I think Melissa has outlined the problem well. A new baby in the family is often the cause of potty problems - if an older child can be more like the new baby, he intuits that maybe he'll get some of the attention he has lost. He doesn't like the situation he has been put into by the adults and circumstances in his life, and body function is the only thing he feels he has any control over.

If pottying behavior doesn't get the results little siblings hope it will, occasionally kids will go on to act out in other ways, with eating disorders, breath-holding, tantrums, or other destructive behaviors. They are are too young and inexperienced to be effectively strategizing. They simply go with the first thing that gets a reaction from their parents.

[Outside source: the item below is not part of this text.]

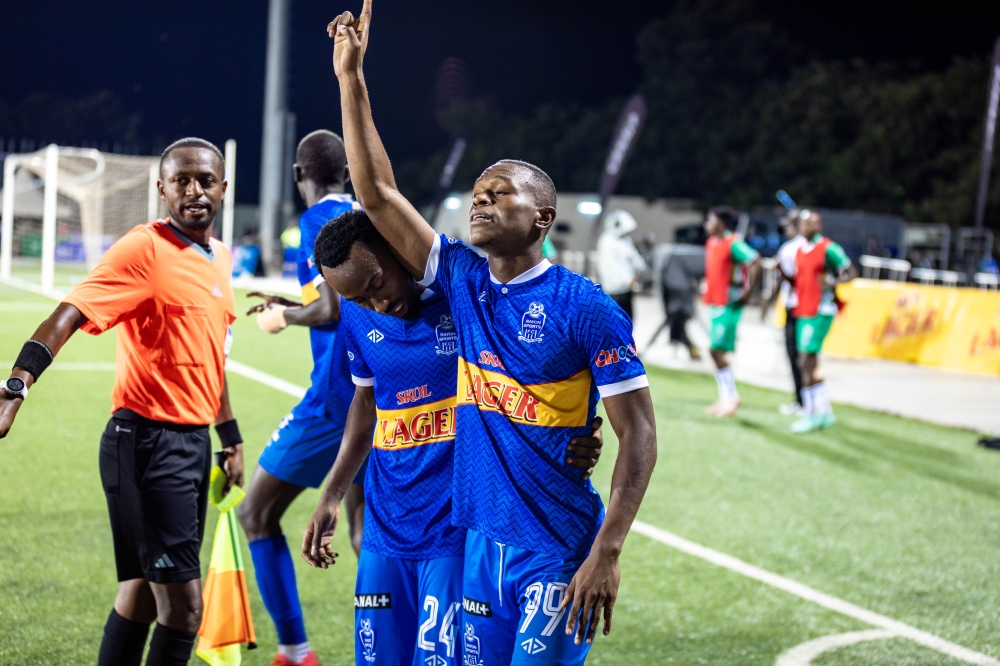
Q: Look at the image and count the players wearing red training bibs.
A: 2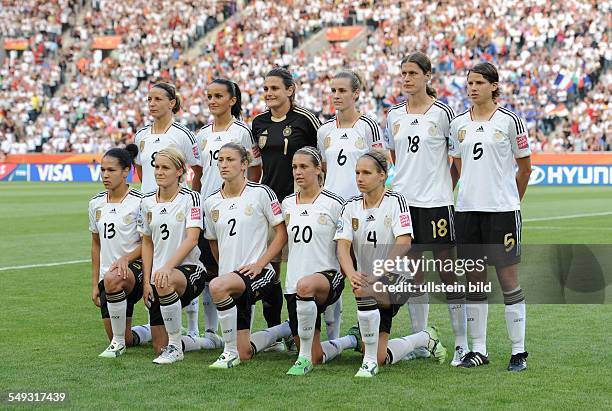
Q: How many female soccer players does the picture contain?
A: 11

So it's really going to be most healing for all family members if these poor, stressed parents slow down and interact with great patience and love toward their little guy. He's hurting, feeling lonely, abandoned, displaced, frustrated and perhaps even unwanted (his own emotional interpretation of events – I'm sure his mom still loves him dearly), and he's confused about what to do about it.

At his age, he simply doesn't have the perspective to see that he might have other choices that would give more positive results. This is the only snippet of power he's managed to discover.

This is where parenting has a chance to shine. If the mom can possibly find it in herself to spend more time snuggling, talking, asking the child about what he needs (this can be a slow revelation over many little talks, because he's just confused right now and thinks he's mad), she might find that life becomes happier for not only her son, but herself, too. Sometimes positive change starts right away.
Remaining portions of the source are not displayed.